What: Jonathan Donner (MSR): Everybody’s Internet? Mobile Internet and
Digital Inclusion in the Developing World

When: Tuesday, October 1st at 12 noon

Where: The Allen Center, CSE 203

Wireless broadband will soon cover 85% of the world’s population.  This
talk, taken from a book in preparation, details the growing importance of
‘mobile-centric internet use’ in the developing world, raising questions
and challenges for policy and design In the talk I describe studies
illustrating the remarkable potential of the mobile phone in three domains
of socioeconomic development: microenterprises and livelihoods, citizen
journalism, and secondary education.
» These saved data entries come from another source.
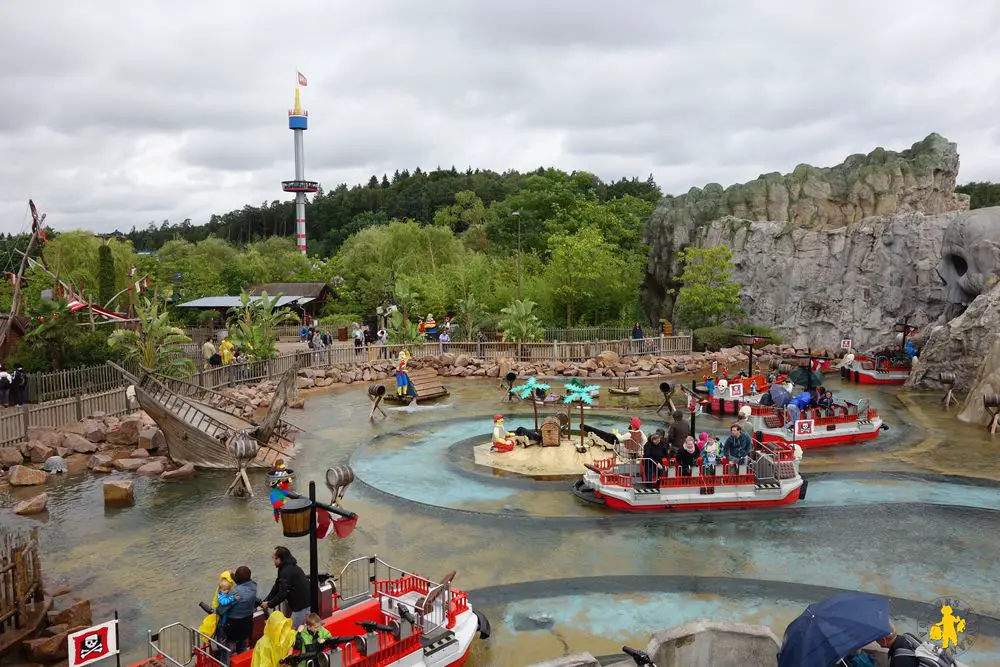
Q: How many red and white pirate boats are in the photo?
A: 5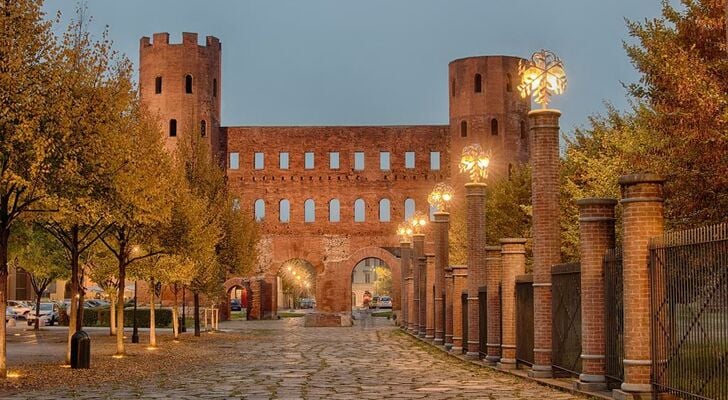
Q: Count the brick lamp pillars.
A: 5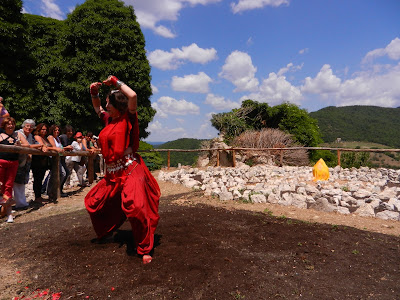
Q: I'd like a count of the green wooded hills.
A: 2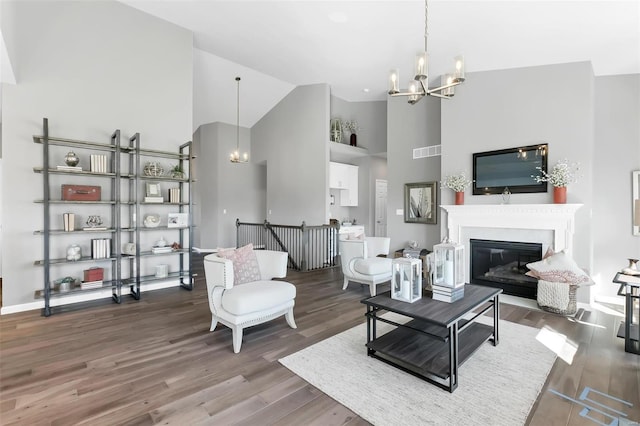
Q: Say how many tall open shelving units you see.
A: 2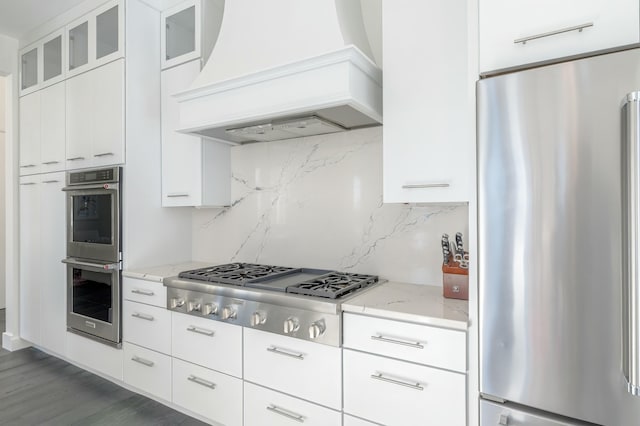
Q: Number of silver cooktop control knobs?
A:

Yet, in each case, I use a ‘digital
repertoires’ lens to illustrate how the capacity to generate and manipulate
digital information remains concentrated among those with access to digital
tools beyond the mobile phone. Some of these persistent digital
stratifications can be reduced with combined inputs from technologists,
researchers, practitioners, and policymakers. From natural user interfaces
to language support to bandwidth pricing, there are concrete ways in which
more empathetic design and policy can help a greater proportion of the
world’s inhabitants participate in the information society, even if, for
many, the primary device will remain an inexpensive mobile phone.

Jonathan Donner is a researcher in the Technology for Emerging Markets
Group (TEM) at Microsoft Research. For the last decade, Jonathan has
published research on the growth in mobile telephony in the developing
world, focusing on its implications for socioeconomic development and its
uses in everyday life.  His projects at TEM include Microenterprise
Development, Mobile Banking, Citizen Journalism, Mobile Health, and Youth
and New Media.

Prior to Joining Microsoft Research, he was a Post-Doctoral Research Fellow
at the Earth Institute at Columbia University, and worked with Monitor
Company and the OTF Group, consultancies in Boston, MA. In addition to
dozens of scholarly articles, he is the author, with Richard Ling, of
Mobile Communication, and co-editor, with Patricia Mechael, of mHealth in
Practice: Mobile Technology for Health Promotion in the Developing World.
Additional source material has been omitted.